## EXERCISE PROMPT:
Verbatim copy, images removed: write out the entries below.

-- DATA TO EXAMINE follows --

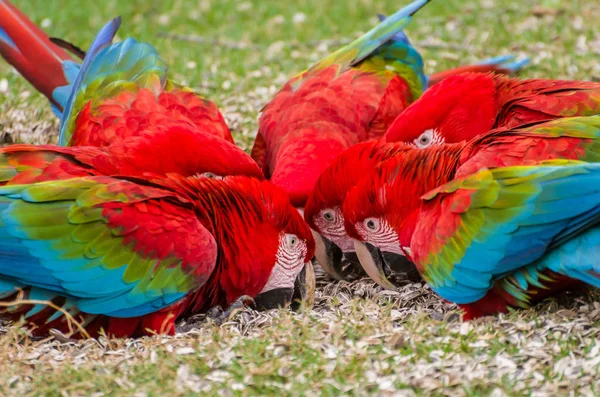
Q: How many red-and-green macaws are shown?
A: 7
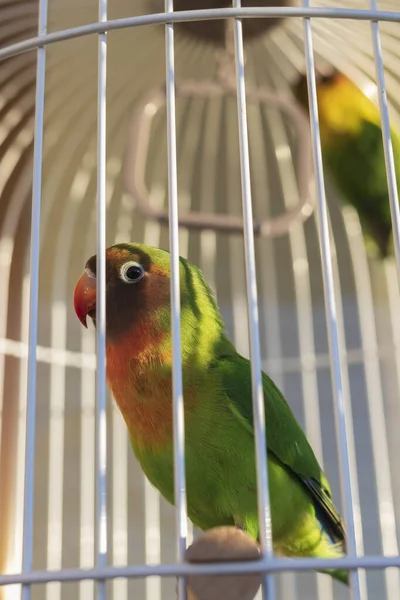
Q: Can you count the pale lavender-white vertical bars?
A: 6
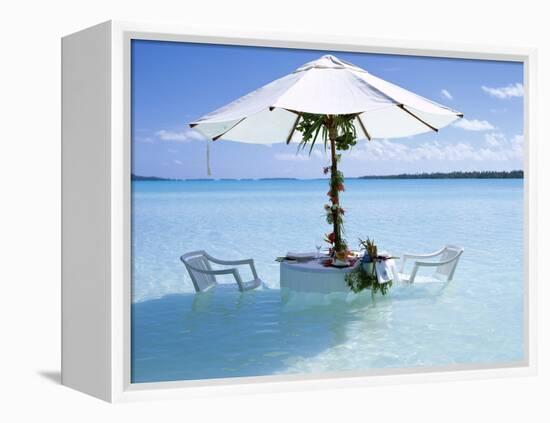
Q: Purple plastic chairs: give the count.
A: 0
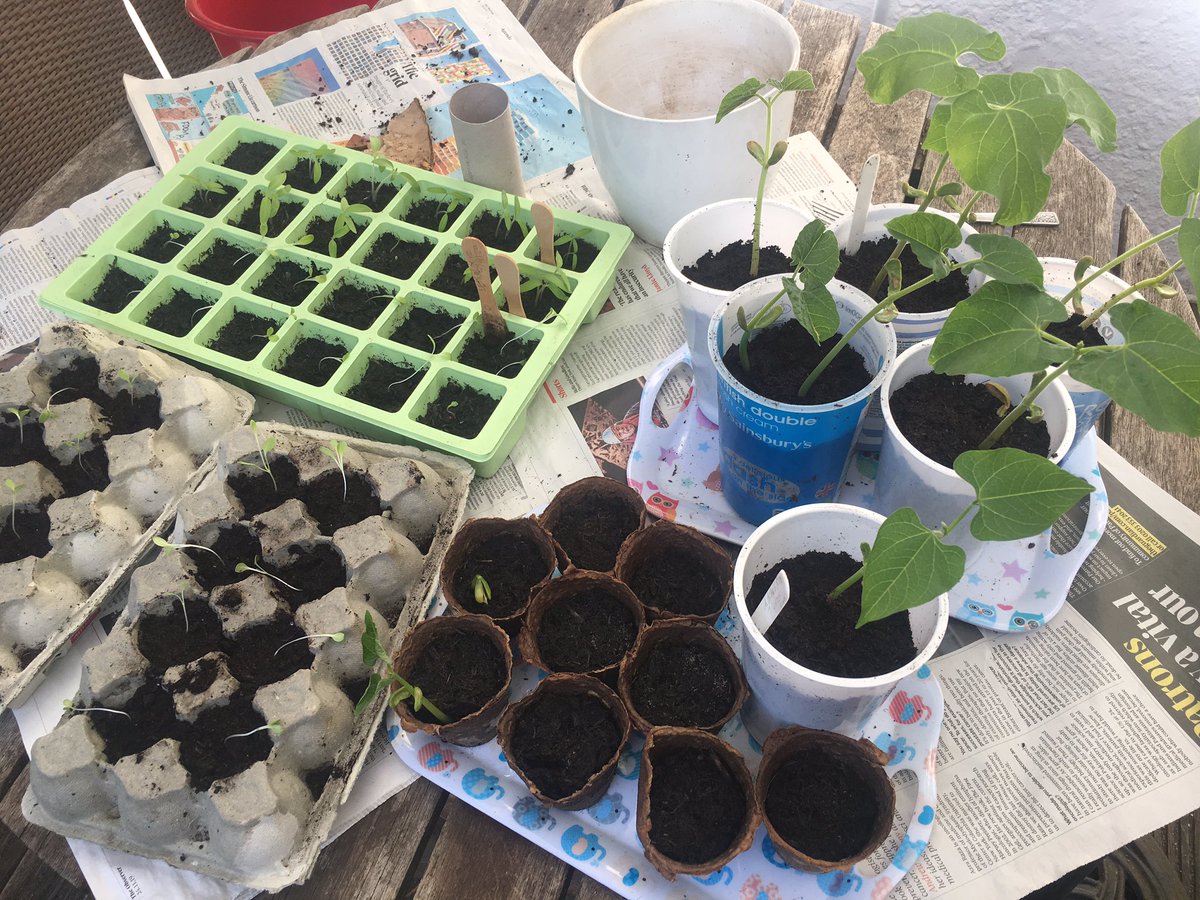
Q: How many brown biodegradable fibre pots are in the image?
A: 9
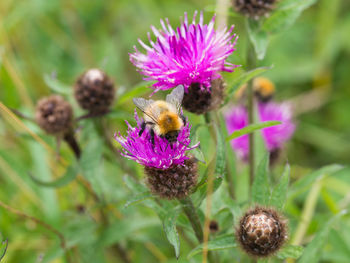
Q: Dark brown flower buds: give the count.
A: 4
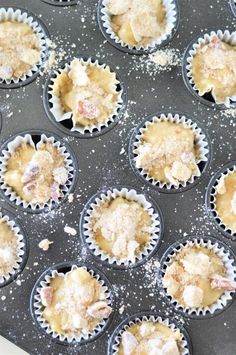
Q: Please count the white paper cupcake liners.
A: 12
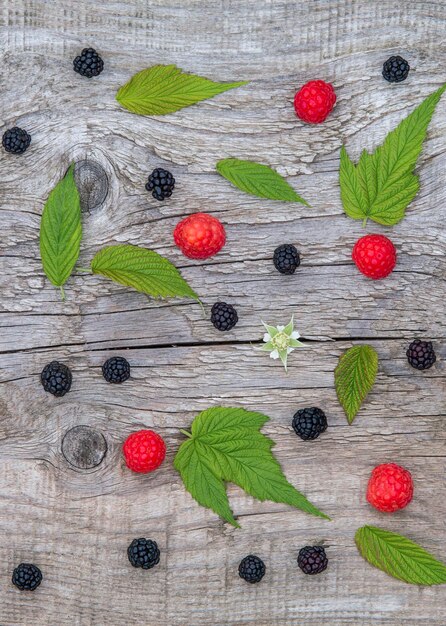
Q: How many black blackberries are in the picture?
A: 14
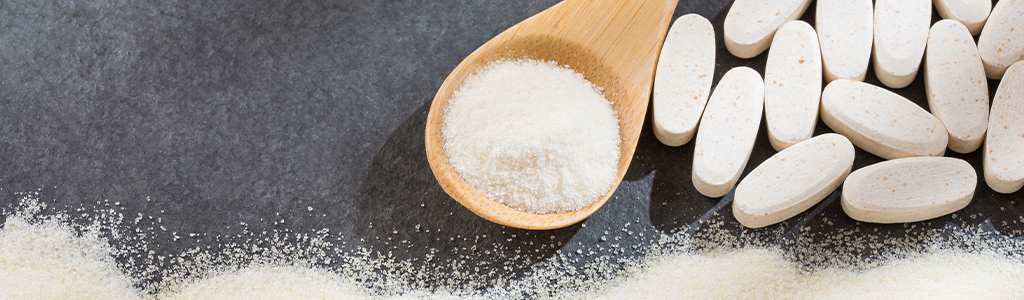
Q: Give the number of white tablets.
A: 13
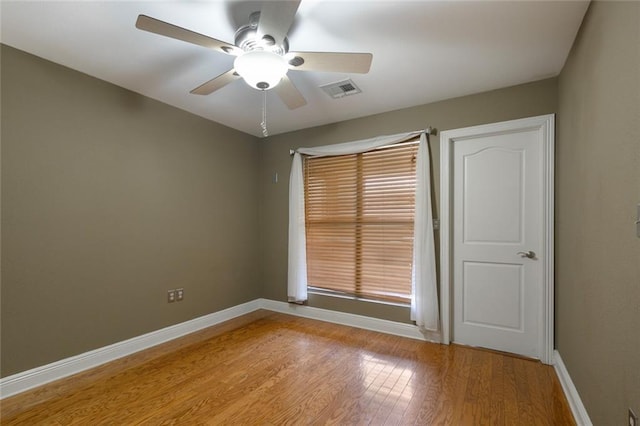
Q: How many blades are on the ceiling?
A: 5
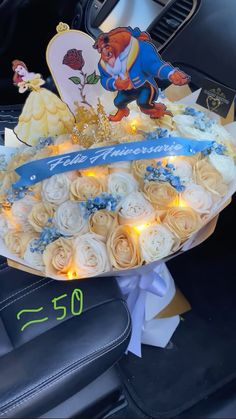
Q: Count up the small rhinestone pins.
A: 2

-- DATA TO EXAMINE concluded --

## TASK OUTPUT:
Q: How many red-and-green macaws are shown?
A: 7
Q: Can you count the pale lavender-white vertical bars?
A: 6
Q: Purple plastic chairs: give the count.
A: 0
Q: How many brown biodegradable fibre pots are in the image?
A: 9
Q: Dark brown flower buds: give the count.
A: 4
Q: Please count the white paper cupcake liners.
A: 12
Q: How many black blackberries are in the picture?
A: 14
Q: Give the number of white tablets.
A: 13
Q: How many blades are on the ceiling?
A: 5
Q: Count up the small rhinestone pins.
A: 2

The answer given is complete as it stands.